Records for the exercise:
>>

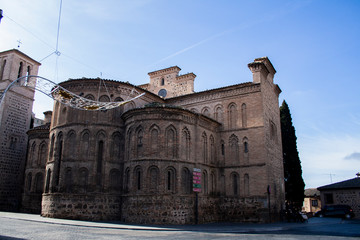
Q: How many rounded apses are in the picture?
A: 3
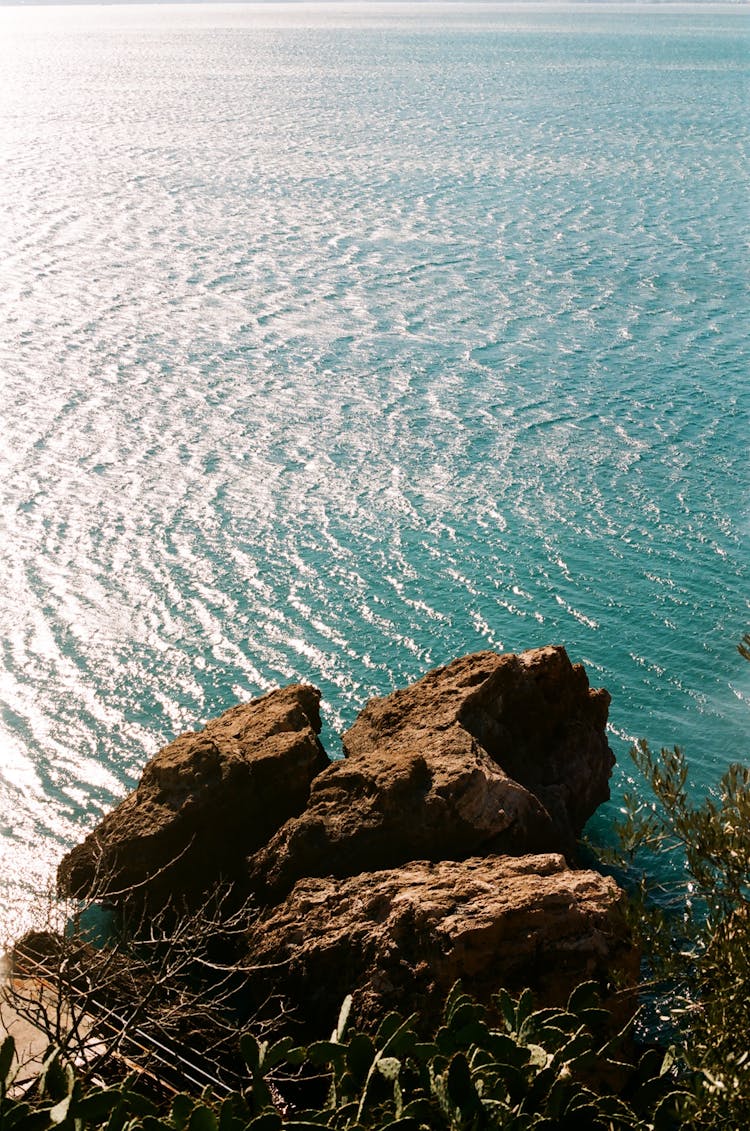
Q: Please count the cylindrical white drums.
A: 0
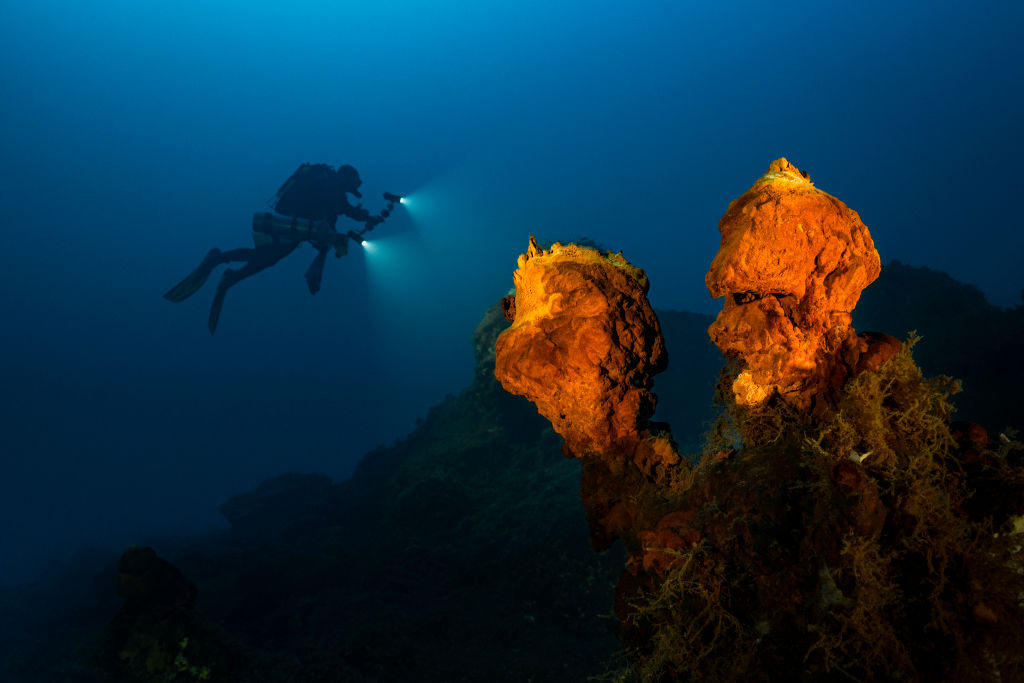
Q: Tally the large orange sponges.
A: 2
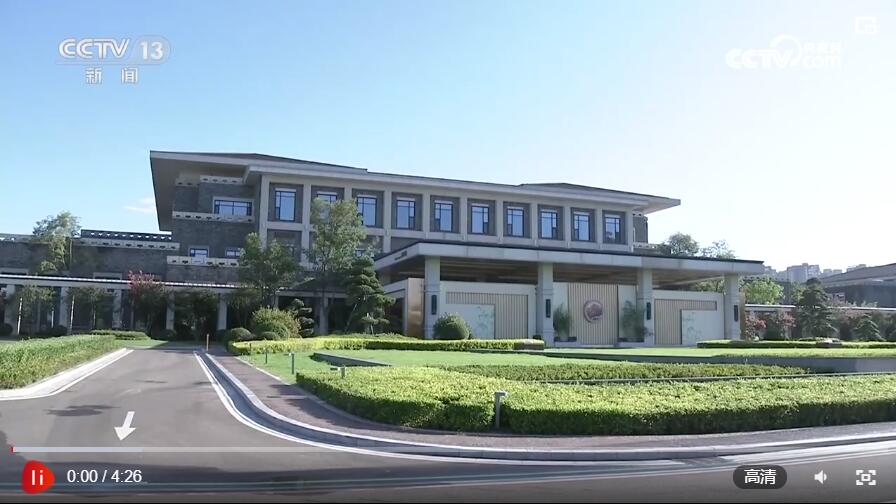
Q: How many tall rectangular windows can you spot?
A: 10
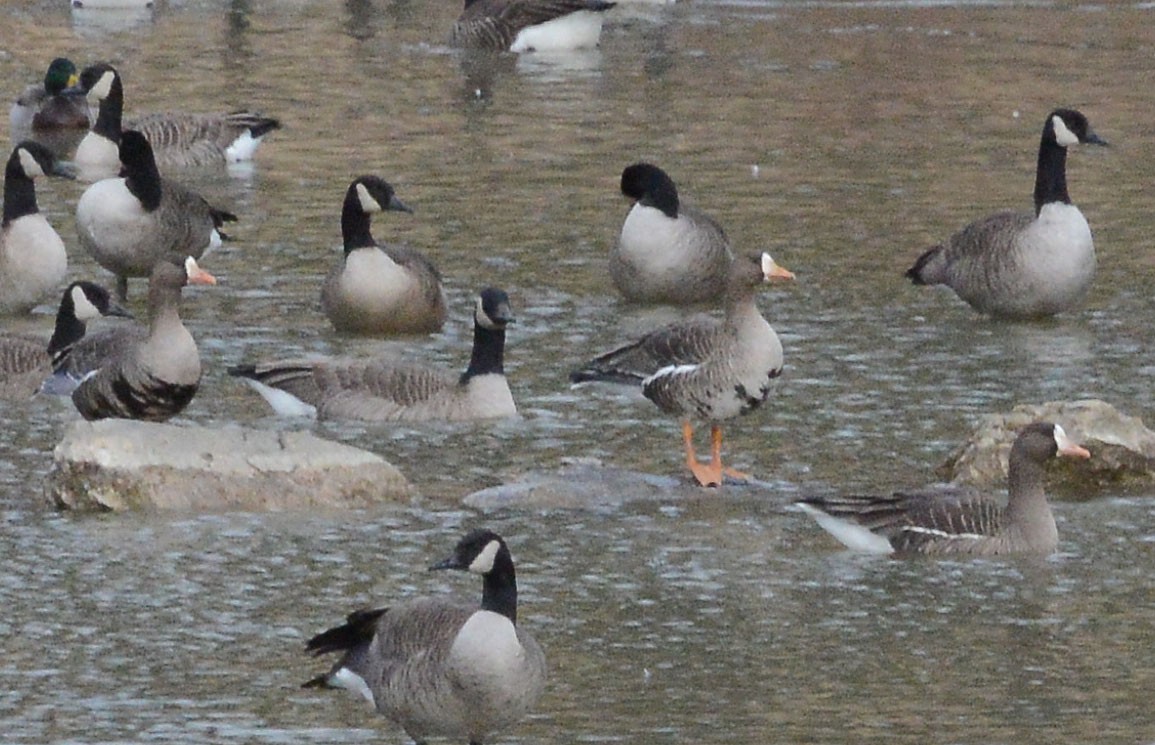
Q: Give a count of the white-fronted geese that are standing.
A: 2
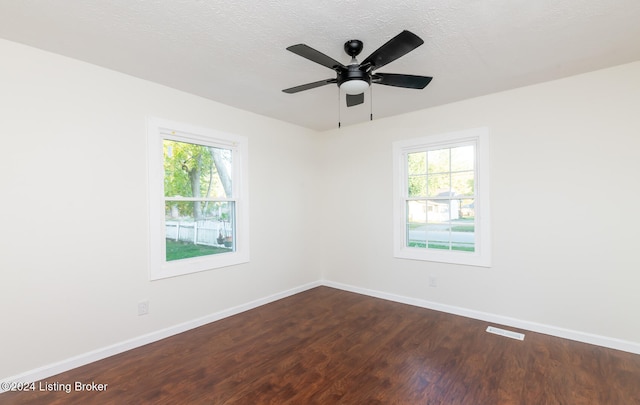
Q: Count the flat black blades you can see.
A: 5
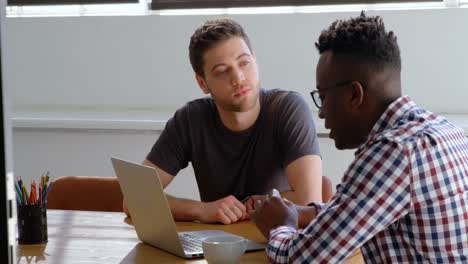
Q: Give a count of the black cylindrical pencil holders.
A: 1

<<

Check every line above for the string "black", and copy the ones that have it.

Q: Count the flat black blades you can see.
Q: Give a count of the black cylindrical pencil holders.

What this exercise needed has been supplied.